I assume you are talking about a Field Office with the hours being crappy. Of course, field personel work out of field offices and they can't be in the field and in the office at the same time which is why I said contact the District Office, their hours are Monday - Friday 8 am to 5 pm and somebody will be there. Sounds like you need to talk to Livonia, 734-953-0241. If your talking about Monroe County or Wayne County leave a number and message to have Sgt. Paul Zurawski call you back. If your not talking about that area then of course it will be somebody else, I'm just guessing with the limited information provided.


----------



## trout (Jan 17, 2000)

Contact the County Road Commision on the ditches.
They may give you the go ahead.


----------



## lawnboy (Jun 5, 2000)

Sorry I did it again I was talking about Pointe Moullee, funny thing was that they were surprised that I came in. They said most people never ask


----------



## Hunt4Ever (Sep 9, 2000)

So can you or can't you?


----------



## lawnboy (Jun 5, 2000)

It all comes down to where you live and if the dnr in that area is going to allow it. There is a law that states that no vegetation can be removed from state land.


----------



## SARDog (Jul 17, 2003)

I heard it was anything cannot be removed from state land without permission or a permit, like driftwood,etc. Like everry one said it's just plain safe to ask.


----------



## hypox (Jan 23, 2000)

So, when are we gonna need state land mushroom permits?


----------



## lawnboy (Jun 5, 2000)

Here I found it on letter (H)

(h.) To destroy,
damage, or remove trees, shrubs, wildflowers, grasses, or other vegetation. Except in wildlife
food plots, this subdivision does not apply to picking and removing mushrooms, berries, and
edible fruits or nuts for personal use. 





GENERAL RULES (History: Eff. Oct.17, 2001.)
R 299.922 Unlawful acts generally.

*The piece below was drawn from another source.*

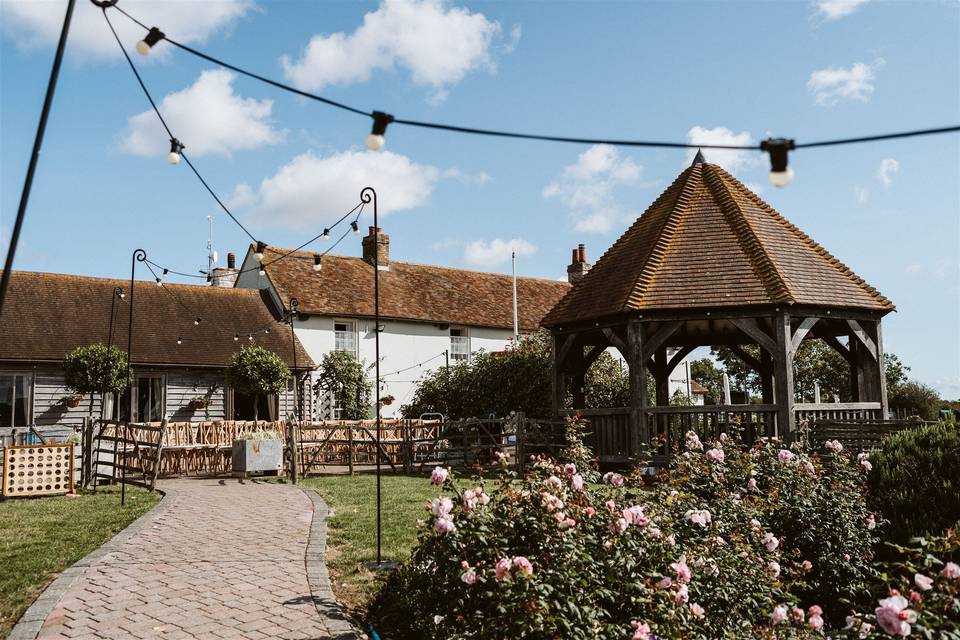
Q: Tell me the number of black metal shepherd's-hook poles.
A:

Rule 22. On lands owned or under the control of the
department, it is unlawful for a person or persons to do any of the following: (a.) To enter, use,
or occupy state-owned lands for any purpose when they are posted against entry, use, or
occupancy, as ordered by the department. (b.) To dispose of refuse, rubbish, trash, or garbage
not resulting from the use of state-owned lands in receptacles provided on state-owned lands.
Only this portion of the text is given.